Volume 481: debated on Thursday 23 October 2008

To ask the Secretary of State for International Development (1) what steps the Government has taken to improve the support given to developing countries immediately following natural disasters; (228313)

(2) what steps the Government has taken to encourage other countries to provide emergency service personnel to developing countries immediately after a natural disaster.

The Department for International Development (DFID) gives substantial support to developing countries following natural disasters.

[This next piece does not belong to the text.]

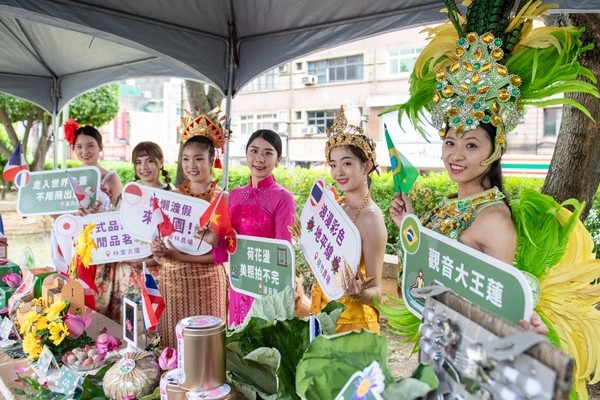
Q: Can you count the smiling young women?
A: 6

DFID’s natural disaster response has been scrutinised and praised in recent years by Parliament’s International Development and Public Accounts Committees, by the National Audit Office and by the Development Assistance Committee of the OECD. We regularly monitor our own humanitarian responses and the partners that we fund, including through field visits to project sites. In the case of major disasters, there is usually an external scrutiny of the overall response. In the case of our Burma response, we are planning to supplement this with a thorough independent evaluation of our own contribution.

DFID works closely with the Governments and other authorities of developing countries affected by natural disasters, both in operational response and through longer term programmes to help those countries with measures to reduce and mitigate disaster risks. Most lives saved in a natural disaster are saved in the immediate few days by family members, local people and local organisations.

We encourage other countries to provide emergency personnel in several ways. We provide both funding and UK experts to the global United Nations Disaster Assessment and Co-ordination (UNDAC) network which sends international teams to disaster zones. We also support the EU’s Civil Protection Mechanism for disaster response by providing search and rescue capability and we co-operate with a number of fellow European countries to provide combined response through a network called the International Humanitarian Partnership.